Sen. Marco Rubio on Saturday delivered a sharp rebuke of President Barack Obama's State of the Union address, saying Obama avoided discussing much of his administration's accomplishments because he's "made everything worse" during his time in office.
“It was an opportunity for the president to talk about his accomplishments over the last three years and to lay out his plans for the year ahead. And he missed on both counts,” the Florida Republican said, delivering the weekly GOP address. “You didn’t hear much talk about the success of his administration — and that’s because there isn’t much.”
Acknowledging that Obama inherited a significant national debt, high unemployment and a struggling economy, Rubio said the president's policies have only exacerbated a bad situation.
"This president didn't talk about his record for one simple reason: He doesn't want you to know about it. But you do know about it, because you feel the failure of his leadership every single day of your life," Rubio said.
Rubio, a Tea Party favorite, continued, "The bottom line is this president inherited a country with serious problems. He asked the Congress to give him the stimulus and Obamacare to fix it. The Democrats in Congress gave it to him. And not only did it not work, it made everything worse."
Rubio said Obama plans to "divide us against each other, to pit Americans against other Americans in the hopes of generating enough votes to get re-elected."

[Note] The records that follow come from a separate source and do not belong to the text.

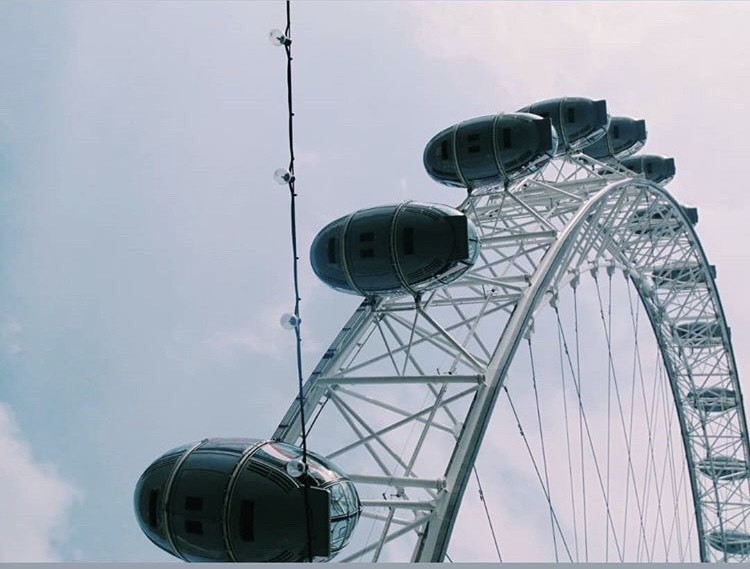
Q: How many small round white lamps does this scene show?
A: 4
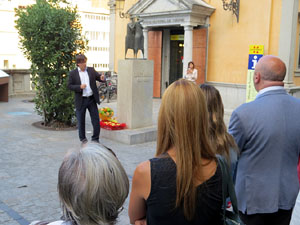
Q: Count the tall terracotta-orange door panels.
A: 2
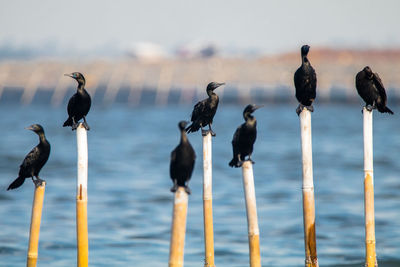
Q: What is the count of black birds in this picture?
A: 7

"He tells Americans worried about their jobs that the way to help them is to raise their bosses' taxes," Rubio said. "He tells those who are hurting that the only way they can be better off, is for others to be worse off. He tells all of us that the only way for some of us to climb up the economic ladder is for others to be pulled down."
Rubio, who has not yet endorsed a GOP candidate for president even as the days tick closer to Florida's Tuesday primary, said Obama is using "divisive rhetoric" to call for higher taxes on the rich.
"For the first time in my adult life, we have a president who's asking us to abandon our economic heritage," he said.